Source records
▶
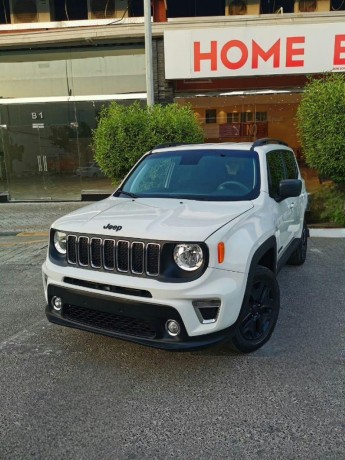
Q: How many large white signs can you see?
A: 1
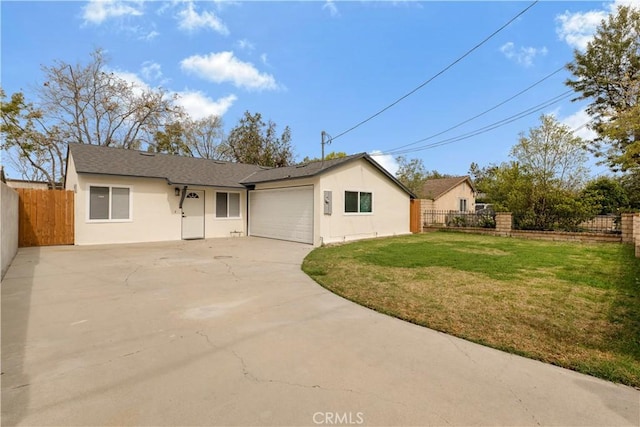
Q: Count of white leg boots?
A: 0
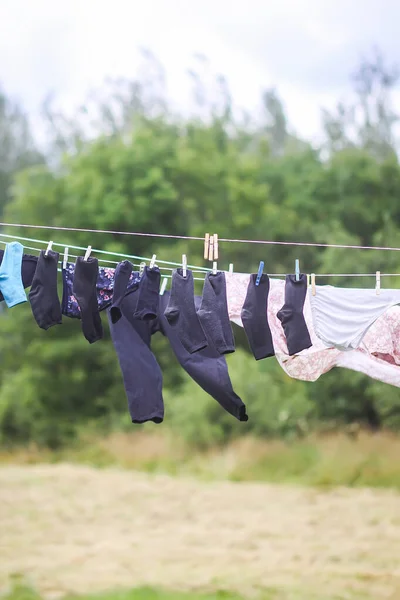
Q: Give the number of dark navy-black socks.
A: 8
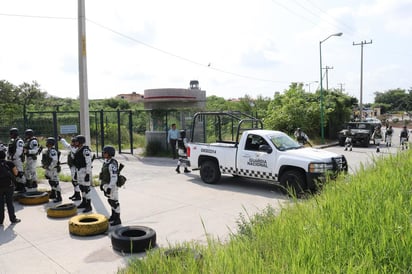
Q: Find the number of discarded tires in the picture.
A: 4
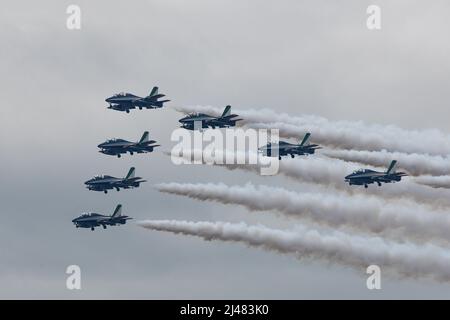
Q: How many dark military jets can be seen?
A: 7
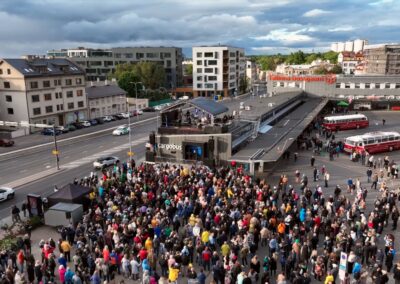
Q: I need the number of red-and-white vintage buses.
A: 2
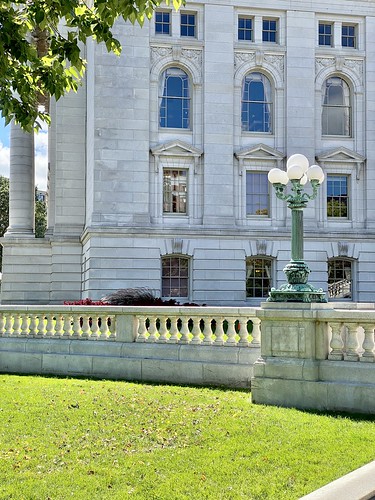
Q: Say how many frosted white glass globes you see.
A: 7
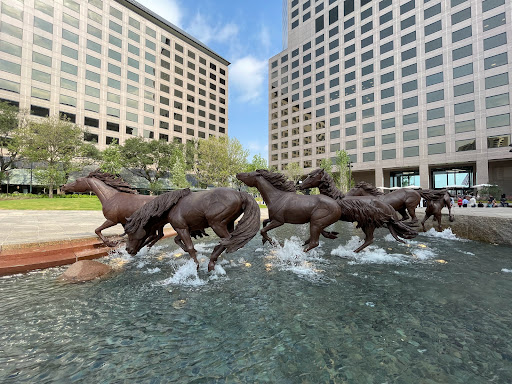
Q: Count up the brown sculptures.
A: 6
◀
_TASK OBJECTIVE_.
With the pictures excluded, transcribe word for word only the lines from the one containing "Q: I need the" through the last line of the records.

_ANSWER SPACE_.
Q: I need the number of red-and-white vintage buses.
A: 2
Q: Say how many frosted white glass globes you see.
A: 7
Q: Count up the brown sculptures.
A: 6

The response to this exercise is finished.